Supplied records START

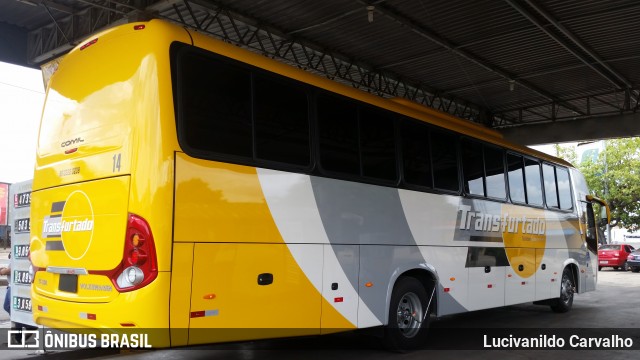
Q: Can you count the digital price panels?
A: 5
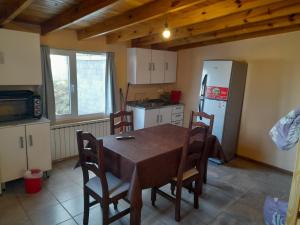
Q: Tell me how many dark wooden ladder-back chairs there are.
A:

Supplied records END
Supplied records START

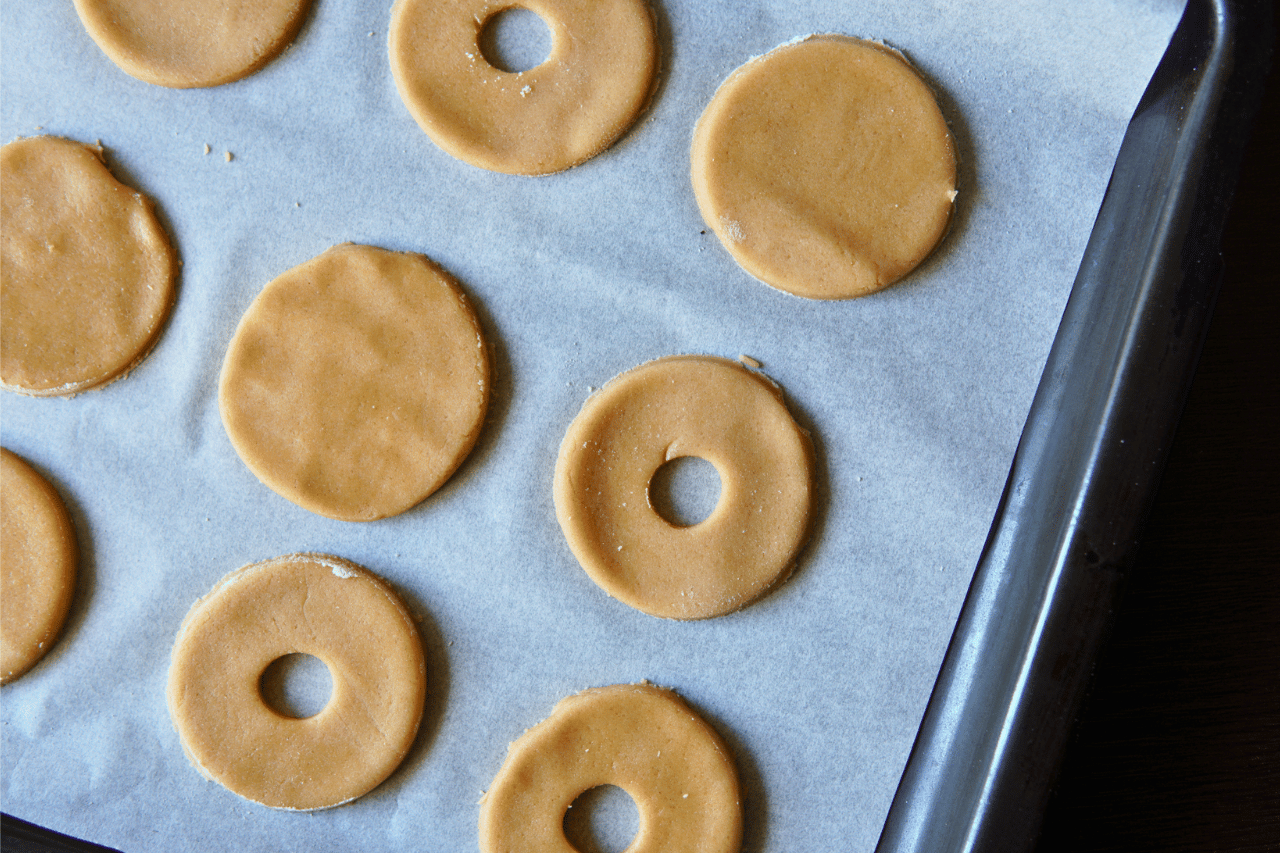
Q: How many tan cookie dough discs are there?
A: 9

Supplied records END
Supplied records START

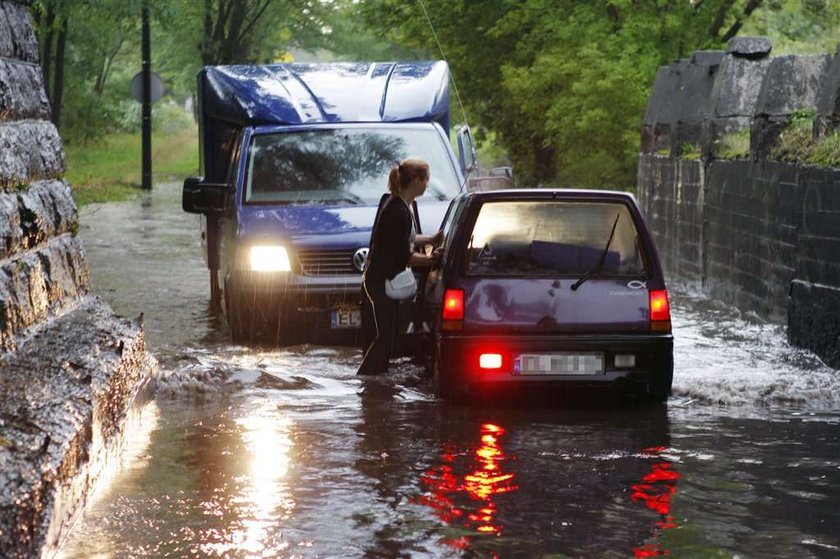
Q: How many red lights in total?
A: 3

Supplied records END

__Task brief__. This exercise requires the number of lines in the entries holding the word "many", written alone.

__Result of this exercise__. 3